Proteoliposome Reconstitution and Membrane Potential Measurement

Proteoliposomes were reconstituted with an internal buffer of 25 mM HEPES, pH 7.53, 100 mM NaCl, 100 mM KCl, and preloaded with 0.4 mM substrate (Gdm⁺ or guanylurea) and 1 mM pyranine (trisodium 8-hydroxypyrene-1, 3, 6-trisulfonate; Sigma-Aldrich) using three freeze/thaw cycles. Unilamellar liposomes were formed by extrusion through a 400-nm membrane filter and the external pyranine was removed by passing liposomes through a Sephadex G-50 column spin column equilibrated in an internal buffer with substrate.

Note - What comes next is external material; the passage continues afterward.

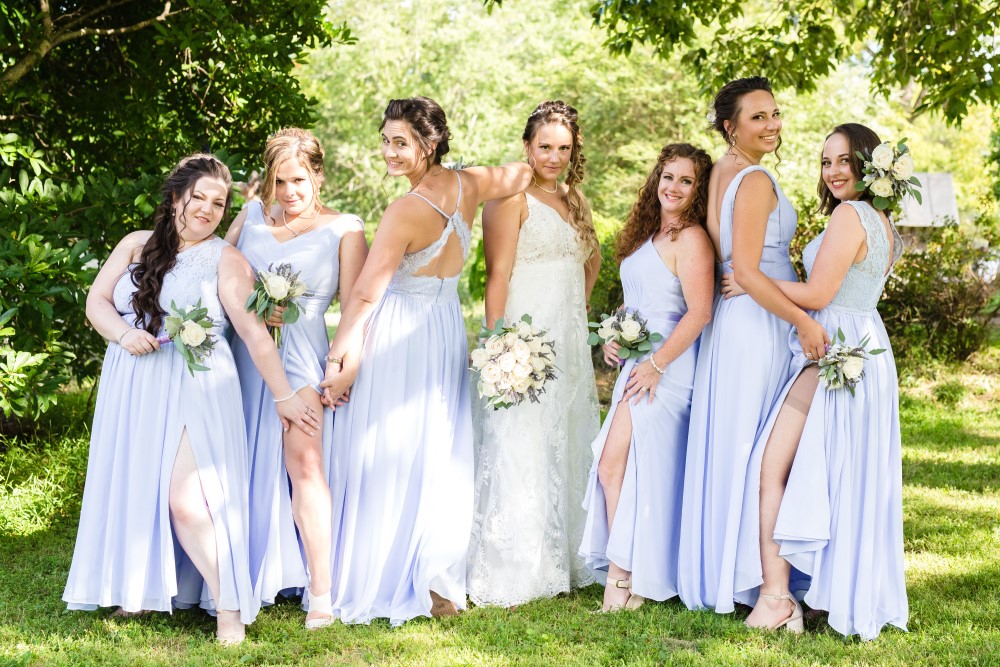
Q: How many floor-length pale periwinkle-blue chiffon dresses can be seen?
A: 6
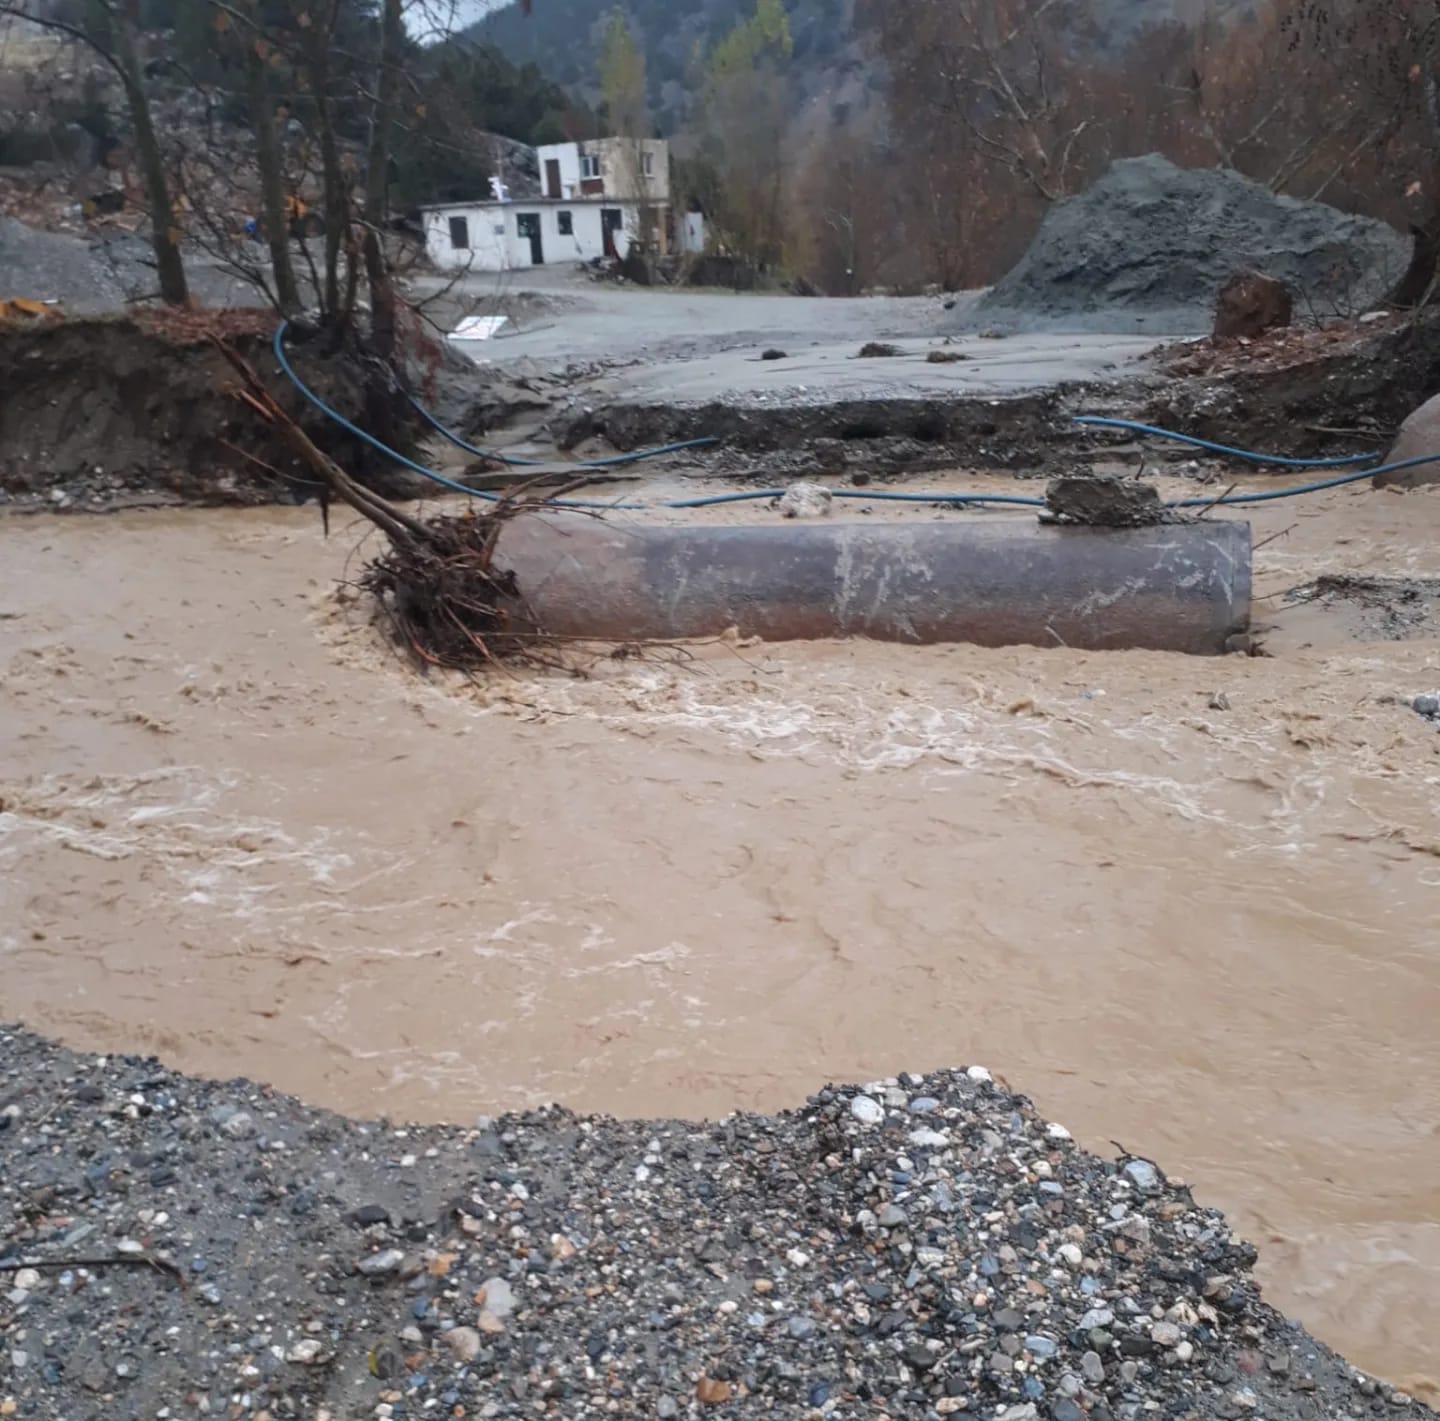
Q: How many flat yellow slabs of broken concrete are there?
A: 0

The external assay buffers contained 25 mM HEPES, pH 7.53, 0.4 mM substrate, and varying KCl concentration (3–46 mM) to establish the membrane potential, with NaCl to bring the total salt concentration to 200 mM. Proteoliposomes were diluted 200-fold into the external buffer, and after ∼30 s to establish a baseline, valinomycin (final concentration 0.2 ng/ml) was added together with the substrate (final concentration 4 mM). Fluorescence spectra were monitored (λ_ex = 455 nm; λ_em = 515 nm) for ∼300 s. The membrane potential was calculated using the Nernst potential for K⁺: ${\psi }_{calc}=\frac{RT}{F}\ln \frac{{\left[K^{+}\right]}_{out}}{{\left[K^{+}\right]}_{in}}\text{.}$
Fluorescence emission time courses were corrected for baseline drift measured prior to substrate and valinomycin addition. The stoichiometry was determined from the voltage at which electrochemical equilibrium occurred (no change in fluorescence over time) using the following equation: ${\mathrm{E}}_{rev}=\left(\frac{n}{m-n}*\frac{RT}{F}\mathit{ln}\frac{{\left[substrat{e}^{+}\right]}_{in}}{{\left[substrat{e}^{+}\right]}_{out}}\right)\text{,}$ where n and m represent the stoichiometric coefficients of substrate and protons, respectively.